OCaLustre est une extension synchrone à flot de données du langage OCaml, inspirée du langage Lustre [CPHP87, Ber86, HCRP91], permettant d’utiliser la couche d’abstraction synchrone pour pro-grammer la concurrence des programmes, et d’utiliser les traits de haut niveau du langage support, OCaml, pour développer les aspects logiques des applications. Cette extension, à l’empreinte mémoire très légère, est destinée à être exécutée en association avec la machine virtuelle OMicroB afin d’exécuter des programmes concurrents légers et sûrs sur des microcontrôleurs à faibles ressources.
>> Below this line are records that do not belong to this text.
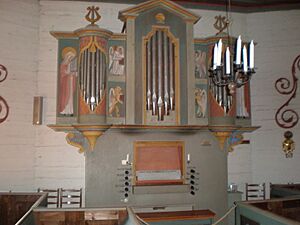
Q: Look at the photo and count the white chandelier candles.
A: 6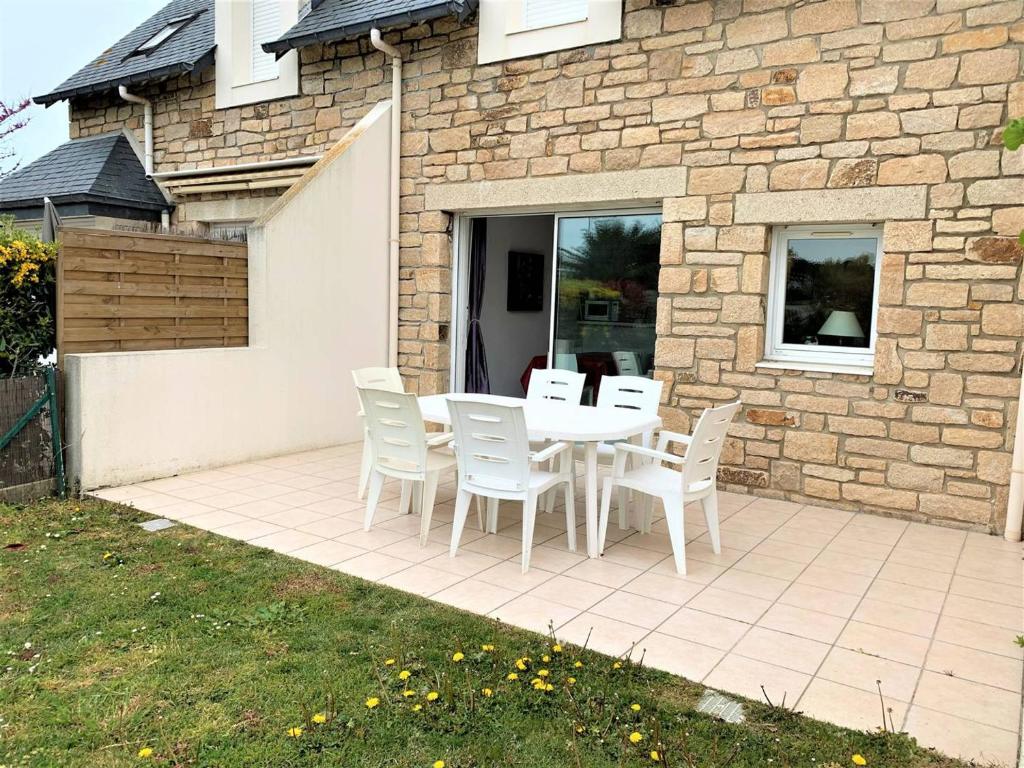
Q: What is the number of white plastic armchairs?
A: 6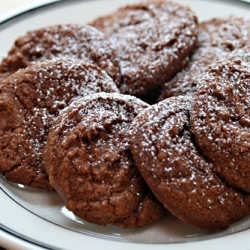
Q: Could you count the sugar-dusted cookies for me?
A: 7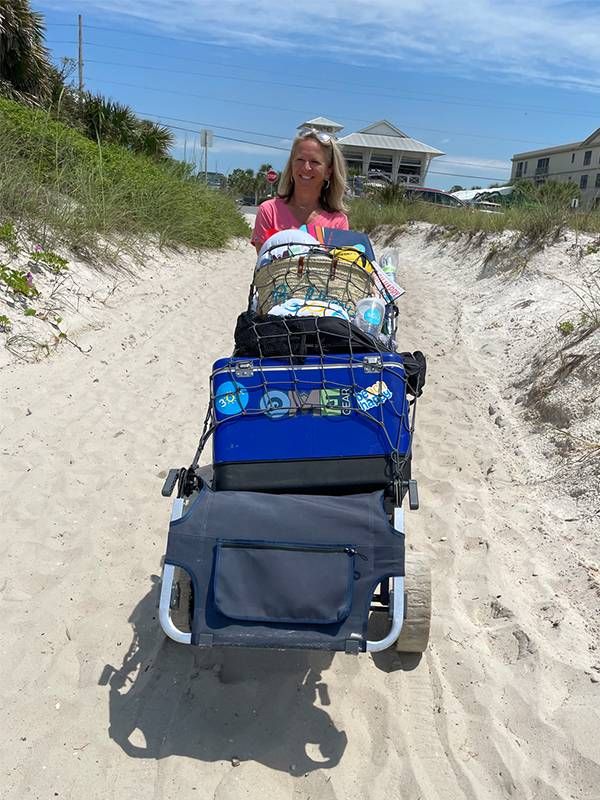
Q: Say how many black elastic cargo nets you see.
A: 1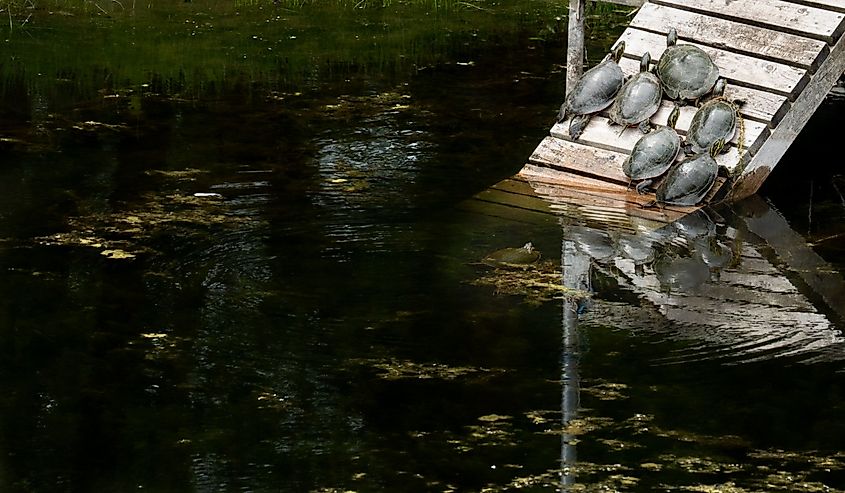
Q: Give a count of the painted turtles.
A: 7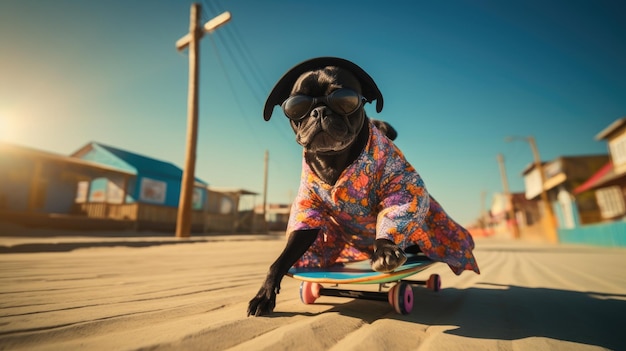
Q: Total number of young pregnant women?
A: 0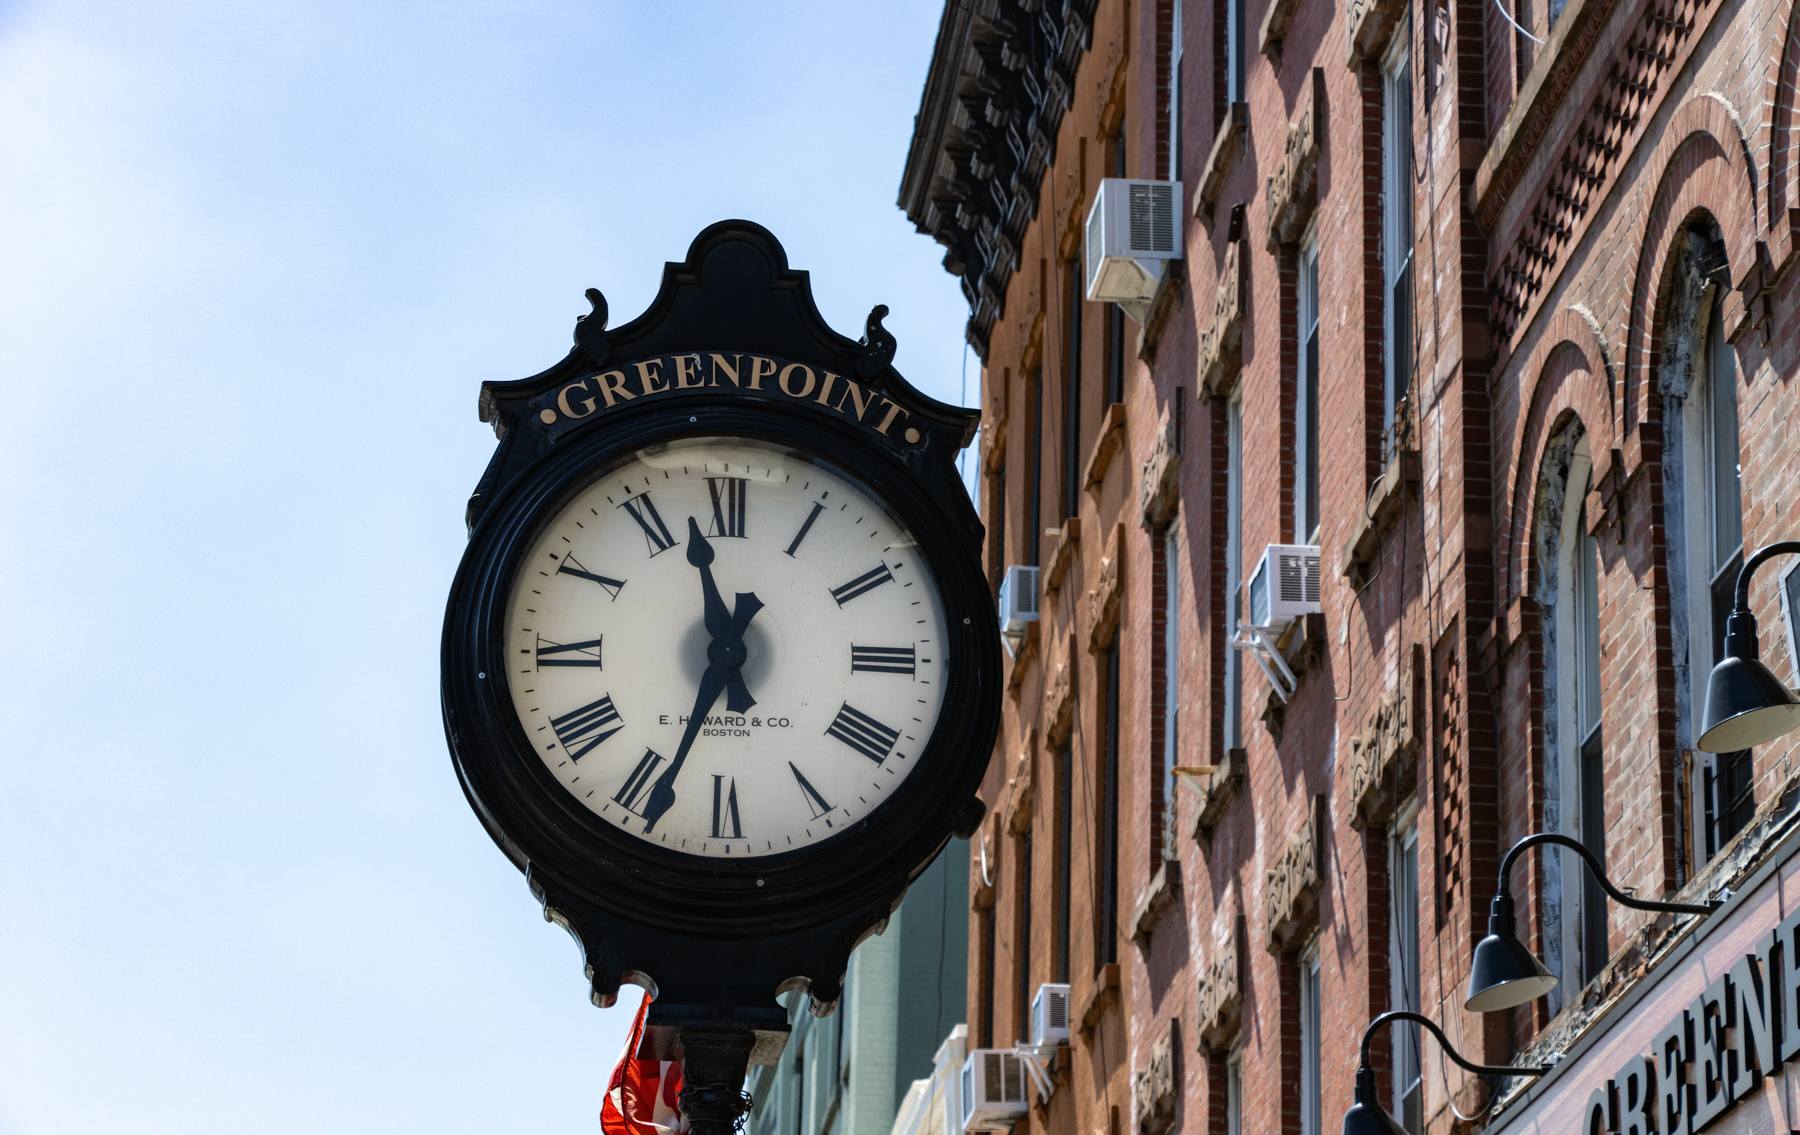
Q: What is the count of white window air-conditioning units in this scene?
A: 5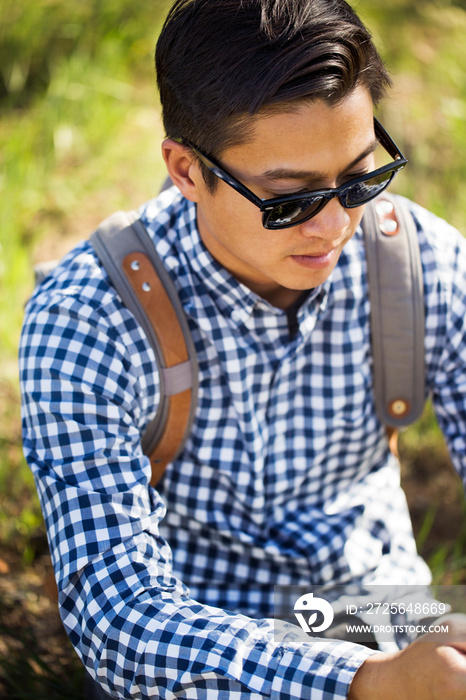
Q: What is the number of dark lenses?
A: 2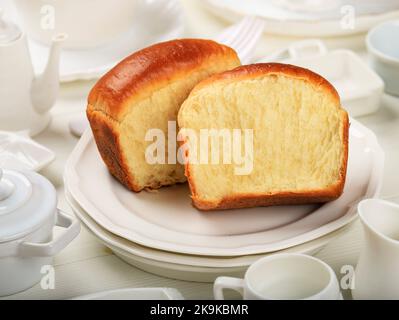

Dans ce chapitre, nous décrivons en détail cette extension de langage. Nous présentons dans une première section les principaux traits et principes du langage permettant de réaliser des programmes synchrones en OCaml. Nous abordons en particulier dans cette section le système d’horloges synchrones implanté dans OCaLustre, qui permet de conditionner la présence de certaines valeurs lors de l’exécution d’un programme. Nous présentons ensuite la spécification des systèmes de types des programmes OCaLustre, qu’ils concernent à la fois les types « standards » représentant les valeurs portées par les éléments d’un programme, ainsi que les types d’horloges liés à la notion de cadencement d’un programme synchrone. Enfin, nous décrivons formellement la sémantique opérationnelle du langage, tirée de celle du langage Lustre.